- _The data_

══════

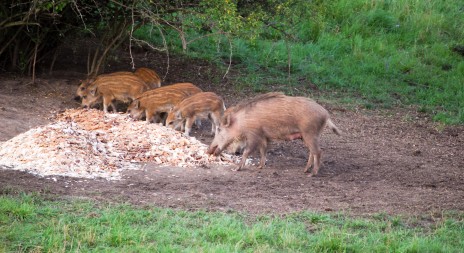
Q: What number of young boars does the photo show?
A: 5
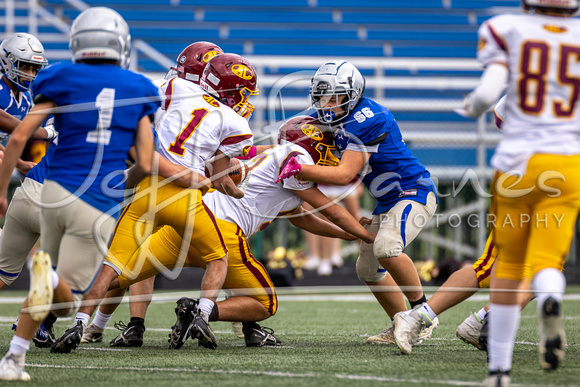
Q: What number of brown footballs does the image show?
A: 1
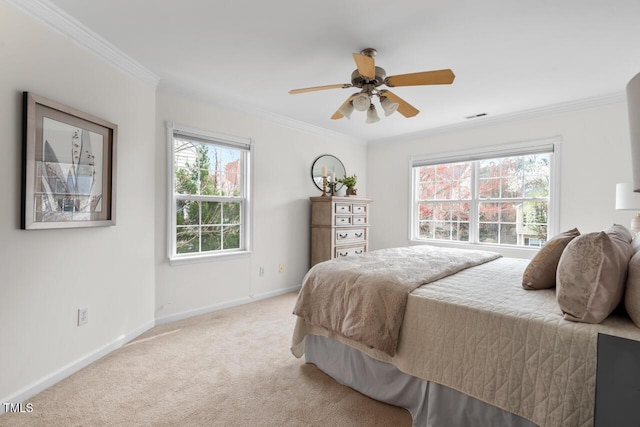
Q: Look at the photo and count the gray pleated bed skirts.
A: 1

══════

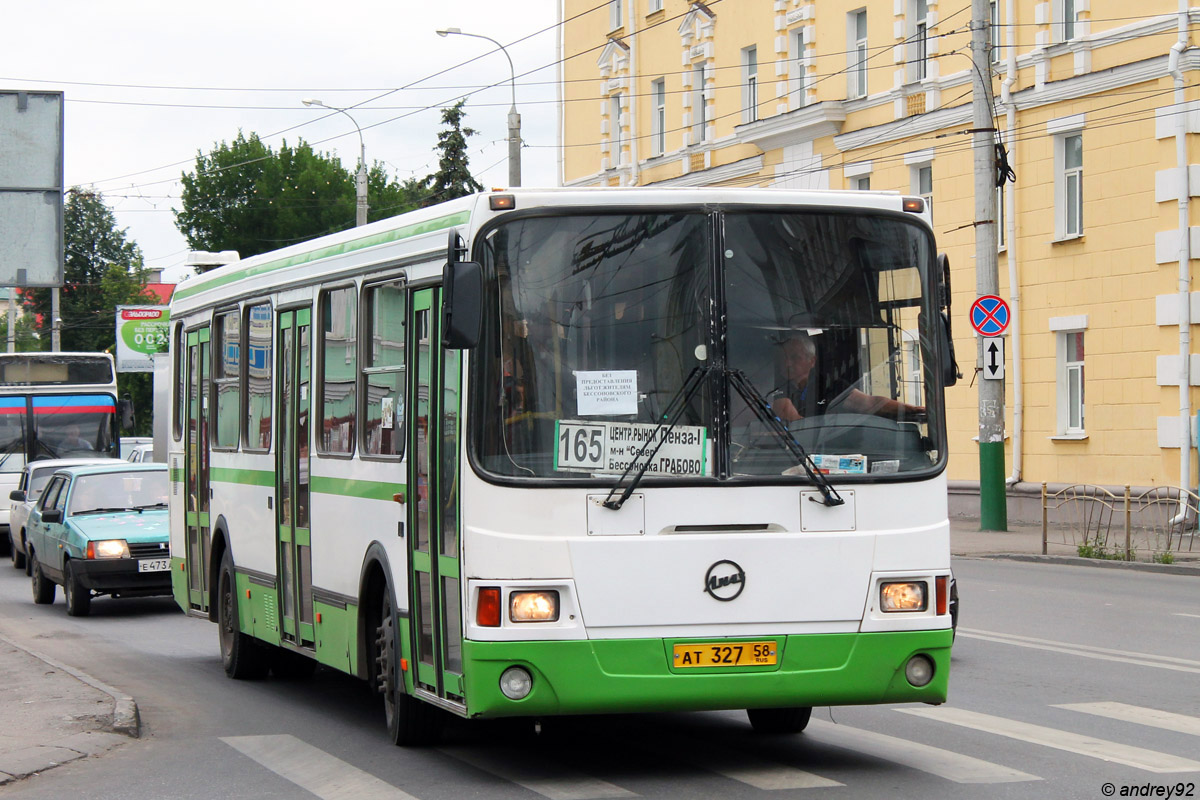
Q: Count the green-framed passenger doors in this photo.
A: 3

══════

- _Prompt_
Copy each line of the preceding material that contains "What".

- _Exercise output_
Q: What number of young boars does the photo show?
Q: What number of brown footballs does the image show?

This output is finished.